The Viral Hemorrhagic Fever Immunotherapeutic Consortium (VIC) formed to solve a three-part problem in Ebola virus research. First, although many antibodies against the Ebola virus surface glycoprotein were available, it was unclear exactly which features of those antibodies led to in vivo protection. Second, it was unclear which in vitro assays best forecast therapeutic efficacy in living things. Third, competing laboratories working to find antibody-based therapies for Ebola virus disease lacked a framework for systematic testing of how these antibodies performed, alone and in combination.
To solve these problems, the VIC united the efforts of experts from around the globe in a multi-disciplinary partnership that included structural biologists, virologists, immunologists, clinicians, and public health practitioners from academic, government and industry settings in Europe, the Americas, Asia and Africa in an open, field-wide collaboration to pool resources and gather donated antibodies against Ebola virus and Lassa virus. For Ebola virus, the VIC compiled a panel of nearly 250 monoclonal antibodies (mAbs), many of which were novel, uncharacterized antibodies isolated from survivors, each contributed by filovirus researchers from around the world for side-by-side analyses.
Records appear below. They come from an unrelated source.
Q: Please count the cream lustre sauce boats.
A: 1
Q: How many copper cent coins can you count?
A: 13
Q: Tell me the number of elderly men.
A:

Importantly, the contributed mAbs were blinded to the experimenters so that the donors retained their intellectual property and ability to conduct independent work on their own antibodies. Yet, by being part of a panel, we had a more statistically meaningful group from which we could identify beneficial features.
The VIC took two two tracks: a fast track, to find an initial post-exposure treatment for Ebola virus disease to deploy rapidly and a comprehensive track that encompassed an extensive, multidisciplinary analysis of mAbs in the panel. The comprehensive track was designed to determine what antibody features best correlated with in vivo protection, and if ideal cocktails could be made from a broader set of samples and a more informed selection process.
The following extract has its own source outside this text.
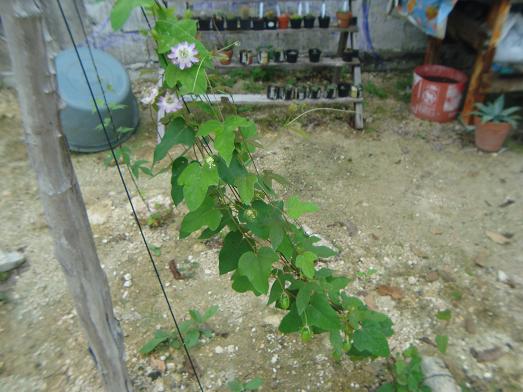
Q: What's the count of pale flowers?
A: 3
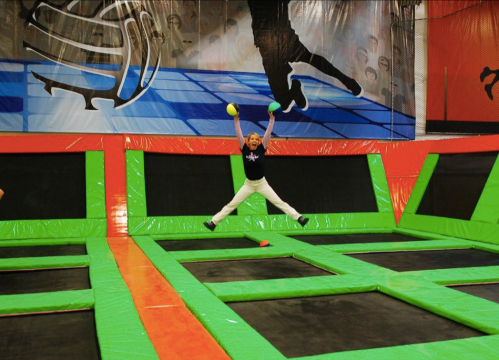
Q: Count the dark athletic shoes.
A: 2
The comprehensive track produced valuable tools for Ebola virus:
- A map of the antigenic landscape, including which antibody activities occurred by binding to which parts of the Ebola virus glycoproteins
- Defined correlations between neutralization and protection in animal models of disease
- Dissection of the differences among common neutralization assays, and which types of antibodies did and did not perform well in the different assays in common use
- Establishing the key role of Fc-mediated effector function for in vivo protection against Ebola virus
- Prediction algorithms to inform selection of next-generation mAbs for therapeutic cocktails
- Apps to explore features for each antibody in the database, while maintaining blinding
The VIC showed the power of collaboration to advance therapeutics to the clinic, and offered a framework by which individual investigators could race to therapeutic discovery while simultaneously contributing to the greater knowledge base for the future. We can apply the same approach to finding effective antibody-based treatments for COVID-19.